AG says home minister ‘absolutely correct’ on terrorist list prerogative, but law demands a review every six months

Debra Chong
Tan Sri Tommy Thomas has clarified that he had not questioned the home minister’s authority in classifying the Liberation Tigers of Tamil Elam (LTTE) as a terrorist group as is widely believed. — Picture by Hari Anggara

KUALA LUMPUR, Feb 22 — Tan Sri Tommy Thomas has clarified that he had not questioned the home minister’s authority in classifying the Liberation Tigers of Tamil Elam (LTTE) as a terrorist group as is widely believed.

The Attorney General said he had given his reasons yesterday for dropping prosecution of 12 Malaysians charged with supporting the group due to the difficulty in obtaining a conviction, and had also pointed that he only called for a review as allowed under the law, The Malaysian Insight reported this evening.

“The minister is absolutely correct.

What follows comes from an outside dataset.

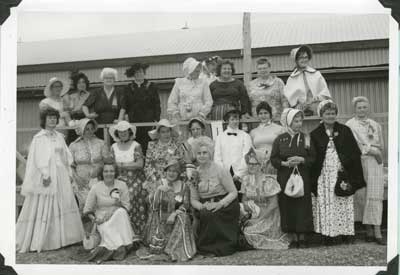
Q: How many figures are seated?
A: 4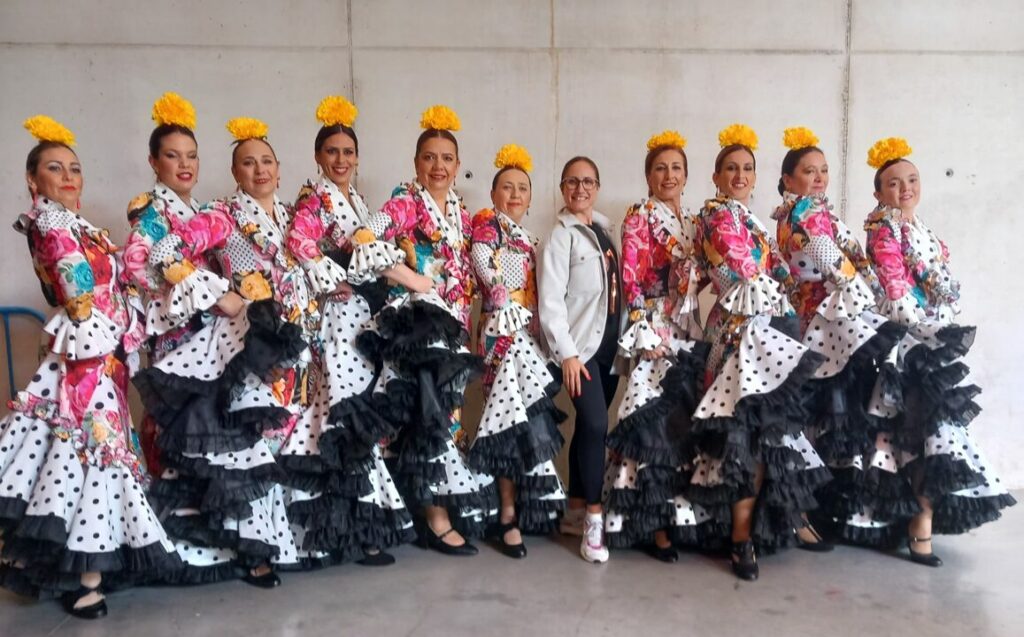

He has the prerogative to gazette or de-gazette any group or individual,” Thomas was quoted saying.

According to the news portal, the AG pointed out that a clause in the Anti-Money Laundering and Anti-Terrorism Financing and Proceeds of Unlawful Activities Act 2001 — which compels the home minister to conduct a review of orders every six months—made it hard for the prosecution to prove its case.

Section 66B(9) of the Act states that “Unless sooner revoked under paragraph (7)(a), the Minister of Home Affairs shall review the orders made under subsection (1) every six months to determine whether there are still reasonable grounds, as set out in subsection (1), for any such order to continue to apply to a specified entity, and if the Minister of Home Affairs determines that there are no such reasonable grounds, he shall immediately revoke the order made under subsection (1) in respect of that specified entity”.

Thomas reportedly said this meant any order declaring an entity as terrorist is not permanent but must be relooked every six months and if there was sufficient evidence to show it was no longer violent, the order should be revoked.

In his exhaustive 11-page statement yesterday explaining the grounds for discontinuing the LTTE case, Thomas said he had found insufficient evidence that would lead to a “realistic prospect of conviction”.

He noted that the materials found on all 12 accused to suggest a link with the LTTE were mere images of its founder Velupillai Prabhakaran, which he said were akin to admiration that did not necessarily translate into terrorist actions.

Home Minister Tan Sri Muhyiddin Yassin responded earlier today and said the LTTE had been designated a terror group since 2014 and will remain on the list as the latest information still suggests the group remains a threat to Malaysia’s public order and national security.

He did not indicate if a review had been performed or when.

Twelve Malaysians, including two DAP state lawmakers, were charged under Section 130 of the Penal Code with supporting terrorism for their alleged links to the LTTE and have been held at the Sungai Buloh Prison since.

They are Melaka state executive councillor G. Saminathan, Negri Sembilan assemblyman P. Gunasekaran, corporate CEO S. Chandru, V. Balamurugan, S. Teran, A. Kalaimughilan, S. Arivainthan, S. Thanagaraj, M. Pumugan, R. Sundram, V. Suresh Kumar and B. Subramaniam.